OSG's established franchise for domestic transport of liquid bulk commodities gives us a significant competitive advantage for participating in this emerging market. OSG has recently partnered with key port operators along the Gulf Coast to submit applications for grants from the U.S. Department of Energy to develop detailed projects for intermodal transport hubs for captured CO2. OSG believes that the marine transport of captured CO2 is the most attractive means of connecting stranded industrial emitters in the region with sequestration sites. We are focused on working with our new partners to develop economically viable solutions to achieve this vision. I expect to be able to share with you more specifics on this topic in the quarters ahead.
I will now turn the call over to Dick to provide you with further details on our second quarter results for 2023. Dick?

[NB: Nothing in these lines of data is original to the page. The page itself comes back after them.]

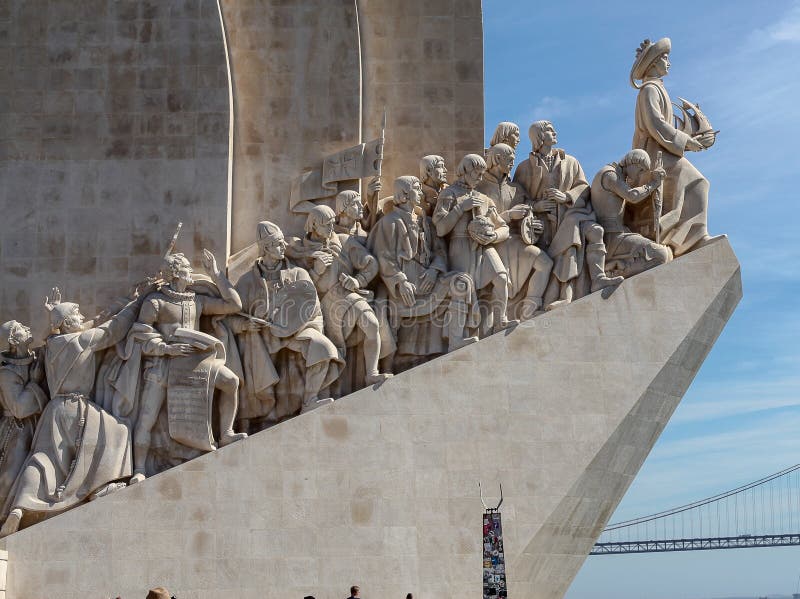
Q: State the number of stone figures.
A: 14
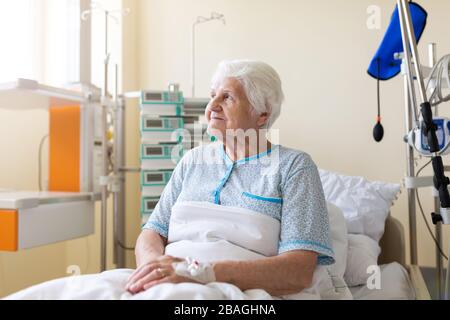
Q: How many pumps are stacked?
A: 5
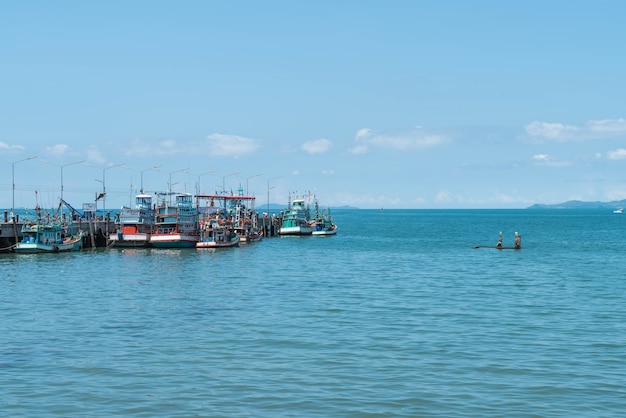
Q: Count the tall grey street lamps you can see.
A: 9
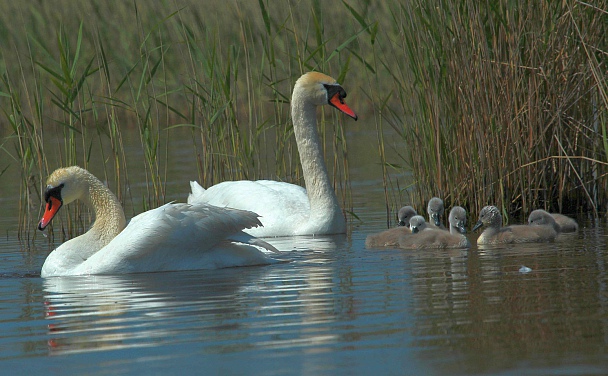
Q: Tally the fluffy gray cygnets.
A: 6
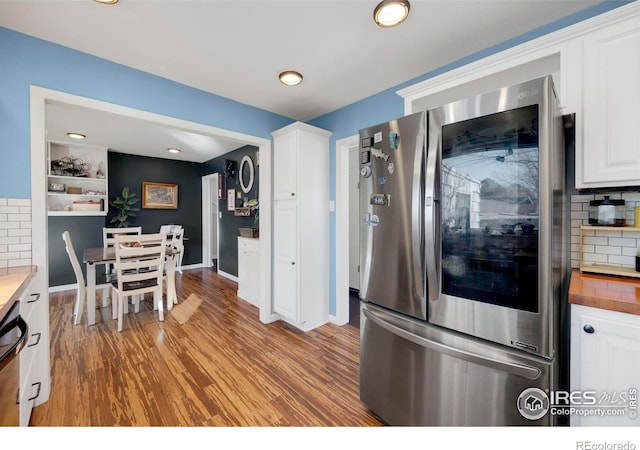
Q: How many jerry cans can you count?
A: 0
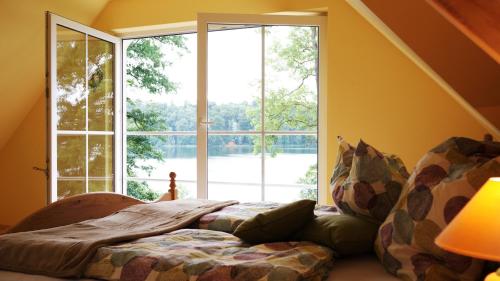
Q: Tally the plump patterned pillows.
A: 2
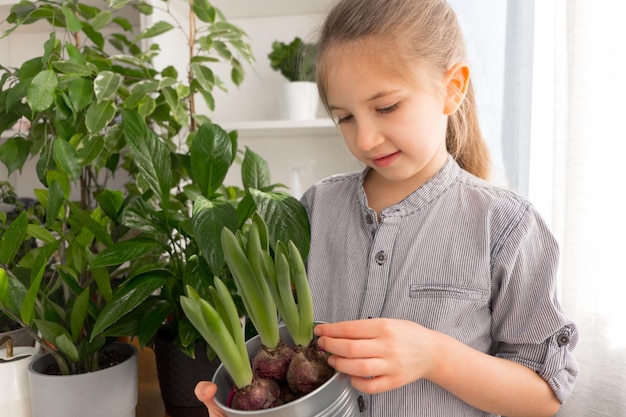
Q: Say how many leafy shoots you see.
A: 3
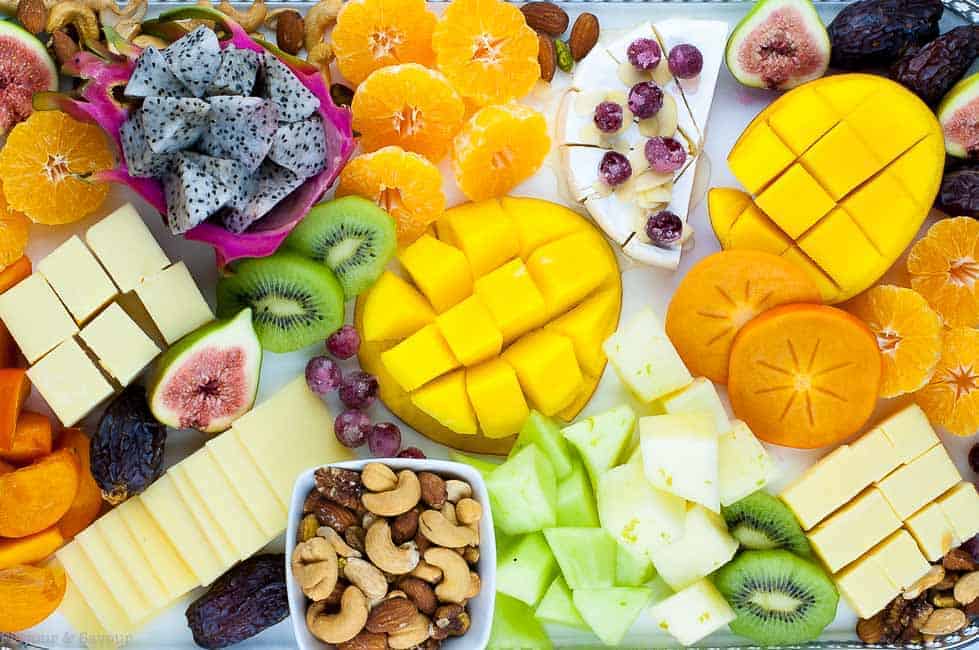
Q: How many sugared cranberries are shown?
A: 13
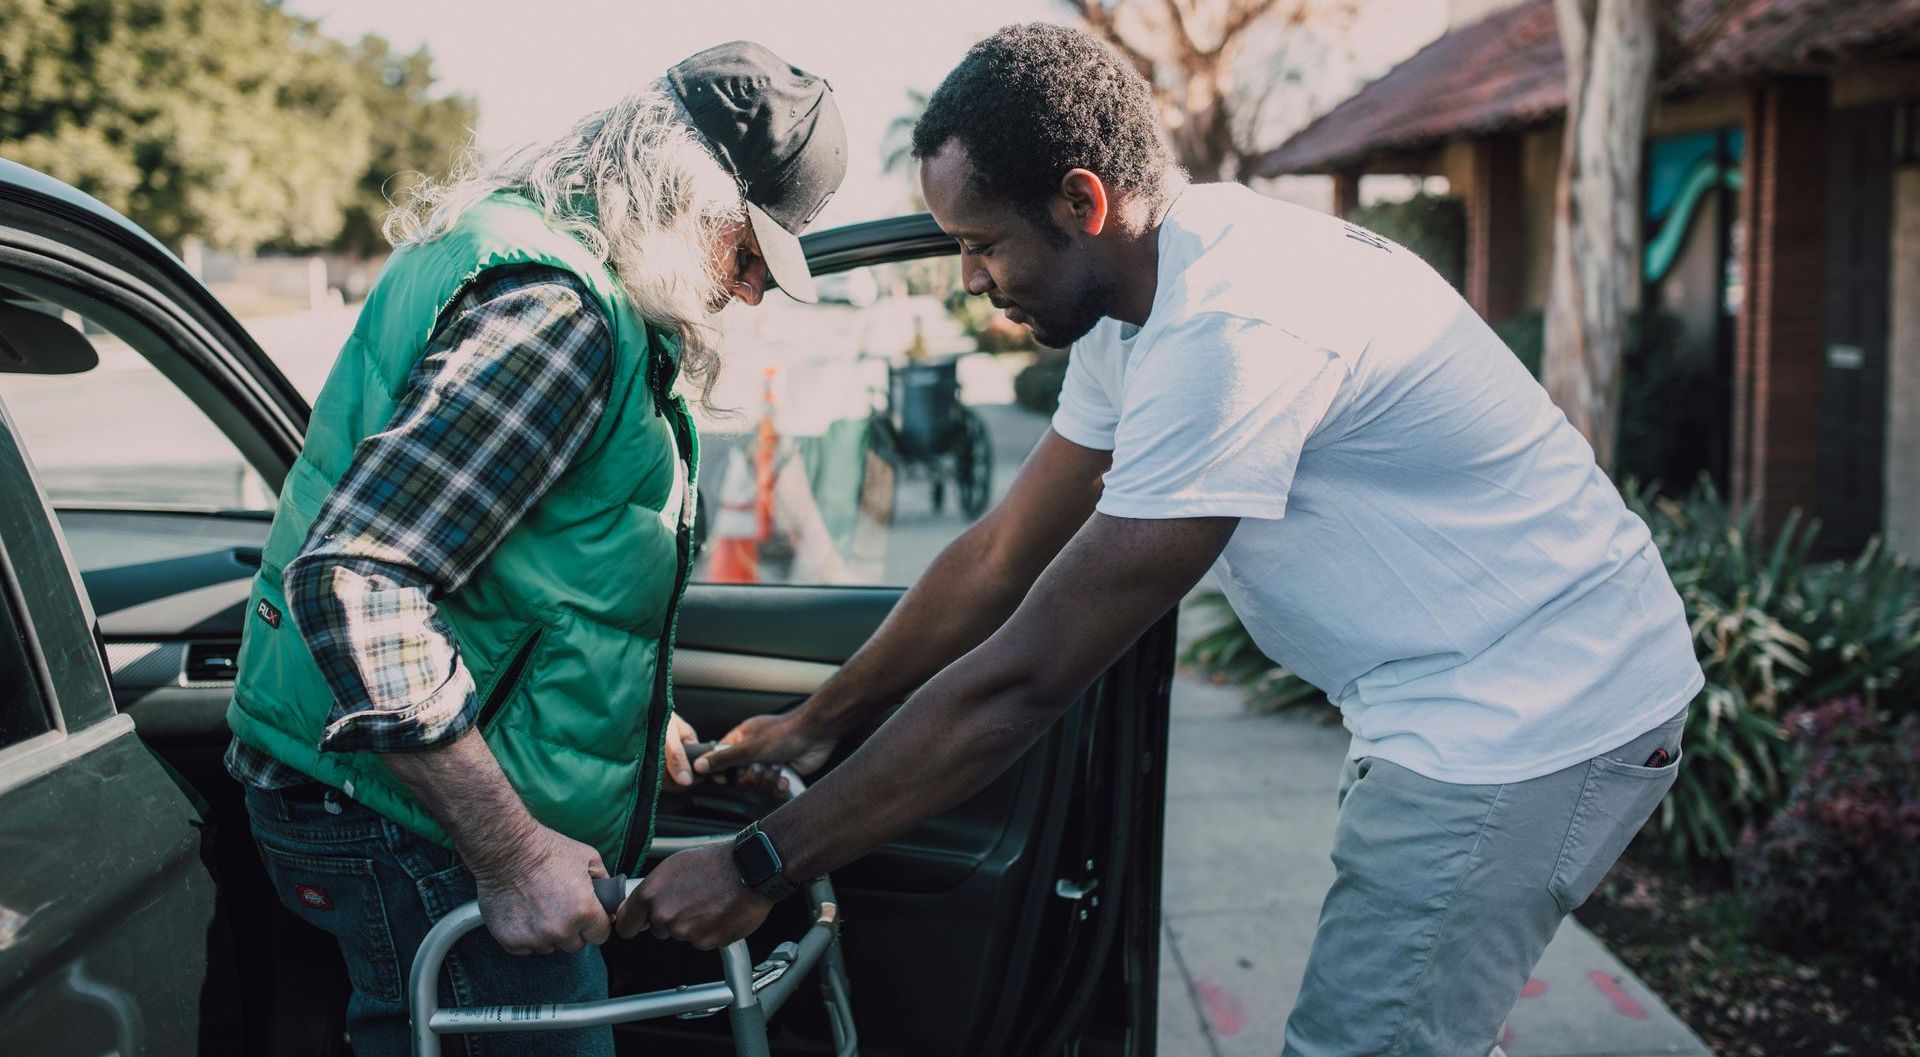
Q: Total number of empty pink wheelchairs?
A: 0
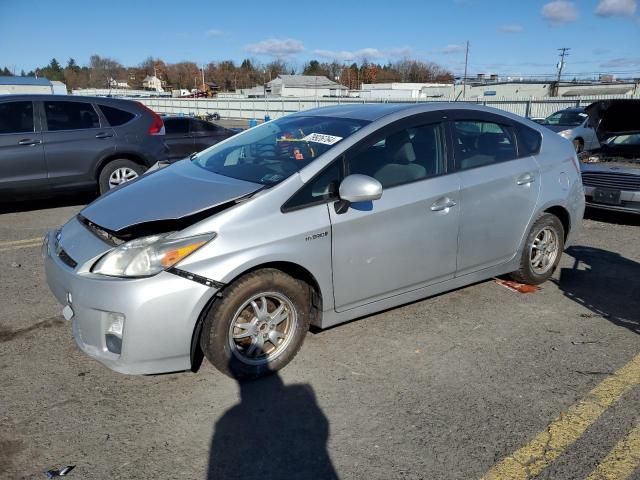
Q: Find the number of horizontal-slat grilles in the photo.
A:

Richard L. Trueblood - VP & CFO
All right. Thanks, Sam. If we could turn to Slide 7, please. Our Board authorized a $10 million share repurchase program in March 2023. And in June, increased the authorization by an additional $10 million, bringing the current program to $20 million. In the second quarter, we repurchased 2.1 million shares for $8 million. Cumulatively, in 2023, our purchases through June 30, 2023, were 2.6 million shares for approximately $9.8 million. Since then, we have repurchased an additional 258,000 shares for $1 million through August 3. Cumulatively, since we began to repurchase shares in June 2022 and including the purchases in the third quarter of this year, we have bought a total of 12.9 million shares, returning $39.9 million to shareholders.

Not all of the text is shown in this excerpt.